_Work instructions:_
Collect every line of the records below that contains the word "black".

_Material shown:_
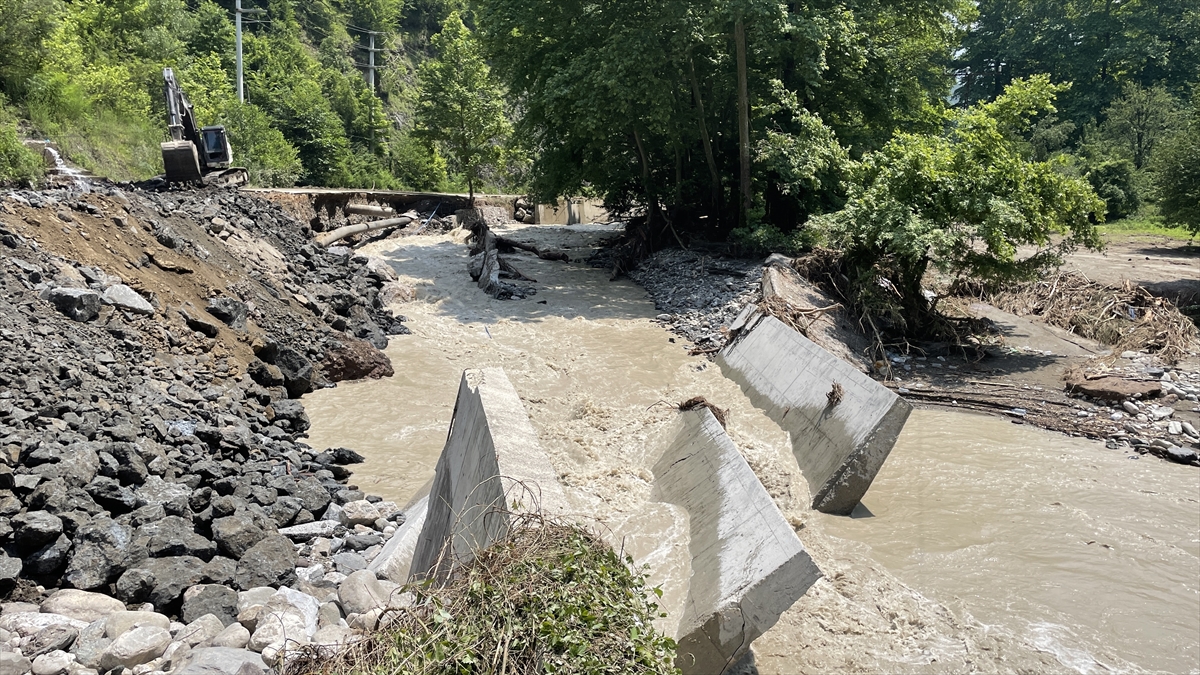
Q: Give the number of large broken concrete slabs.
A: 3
---
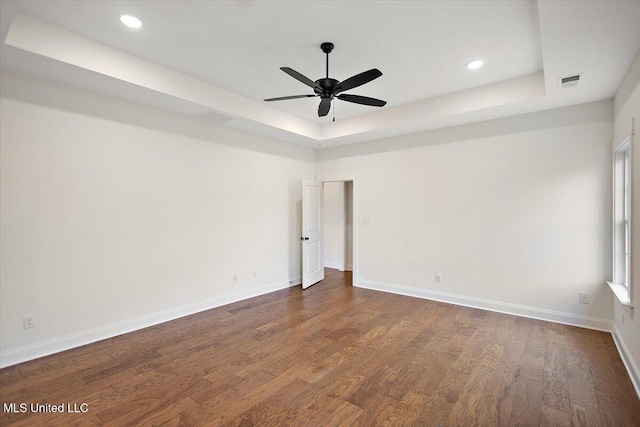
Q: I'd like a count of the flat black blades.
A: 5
* * *
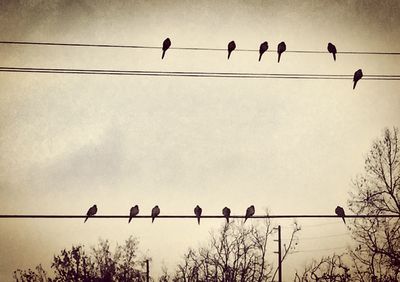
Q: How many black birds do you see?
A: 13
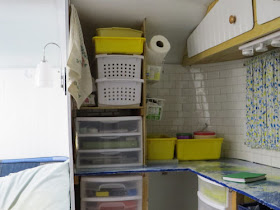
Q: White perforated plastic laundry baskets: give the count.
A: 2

_Output for this exercise:_
Q: I'd like a count of the flat black blades.
Q: How many black birds do you see?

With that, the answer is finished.